The concept of "Crimson Rivers" and it's sequel ; "Crimson Rivers, Angels of Apocalypse" is very interesting. It has to do with purification of the blood, and of breeding "perfect" human species. How that is tied to this story is not something I can tell, for spoiling a movie or a book is a huge crime!

All I can say is that the views of the Alps are breathtaking, the action is tight, there's fighting and chases, and so many twists and turns in the mystery that the end is a sweet reward. Fun movie if you want to spend a nice afternoon in from of the TV, wrapped in a warm blanket watching the snowy scenery and solving the puzzle along with our heroes.
I would also recommend the sequel which I watched twice all ready which was even better but very different in comparison to they way this was done."

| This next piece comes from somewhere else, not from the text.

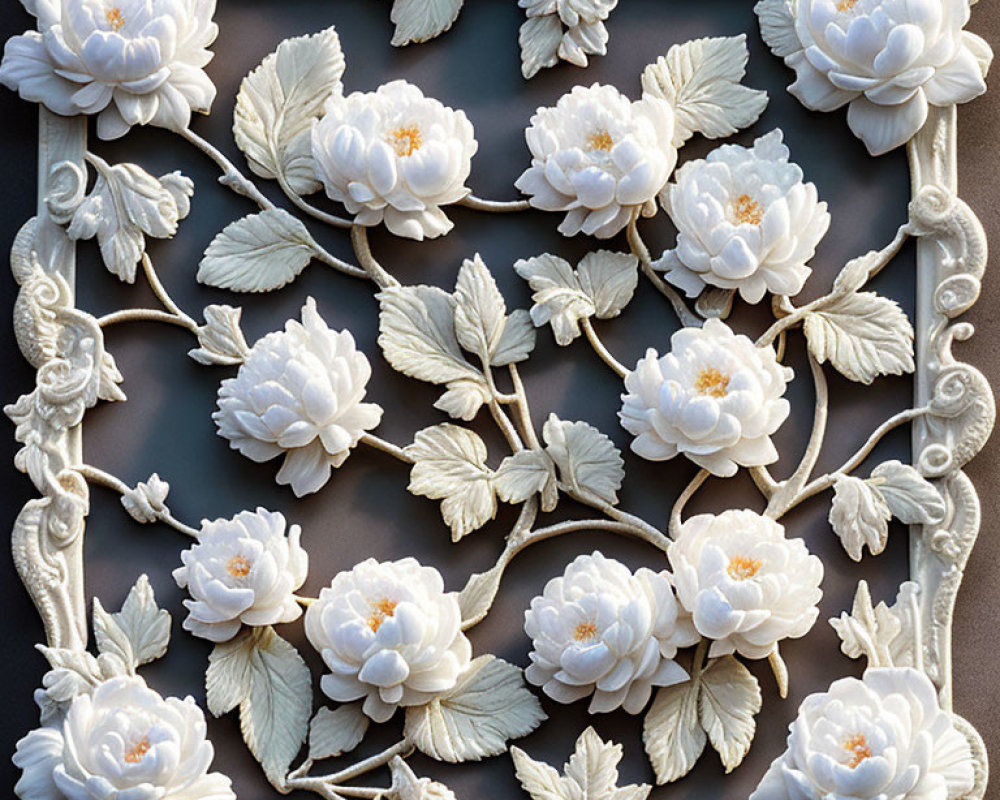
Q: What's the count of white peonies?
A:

Probably the best thriller of the year
stevengough | 07/18/2001
(5 out of 5 stars)

"This classy cop buddy movie is a rare treat, something we don't see often enough in the all-stodge-patty age of the MacGibson franchise. It's been a long time since I enjoyed a film this much. One word of warning, though, it's a French language film released in the UK with subtitles so if you don't speak French or read faster than people talk you're wasting your time.The plot has a veneer of intelligence, boosted by the quality of the direction and photography, and seductive use of the fabulous, "wish you were here" French mountain scenery. Two cops follow separate paths to the same murder victim's front door. One trail follows the film's signature grotesque serial killings and the other a seemingly random series of minor real-world crimes. Tension builds in the increasingly Gothic atmosphere of the isolated mountain town, relieved neatly with each switch to the younger cop's urban investigation. The story weaves each cop's story up to their inevitable meeting, clash of wills, and a partnership based on grudging respect. The worst you can say is there's a slightly Scooby Doo ending as the sinister forces at work are exposed.Jean Reno rumbles through the part of Neimans, the cerebral legend-in-his-own-time with a handy line in kicking down doors, like an on-form Nick Nolte with all the screen presence Sean Connery has forgotten. Vincent Kassel is great value as action-man Max, the reluctant partner, a young urban maverick cop driven by unexpected Catholic guilt. Reno gets the best deal, ambling from one no-holds-barred grotesque corpse to the next, but Kassel isn't short-changed in his edgy quest to solve a 20-year-old child killing. Kassel's stand-out scene is a kick-ass martial arts duel with a skinhead gang, mirroring the game-console beat-em-up tournament he interrupts. Reno's stand-out scene is .... well, any of them.Things get a bit Holloywood at the end, and the conclusion is all very unlikely, but the journey is so good you can forgive the deja-vu when you arrive. I wish I had time to see it again!"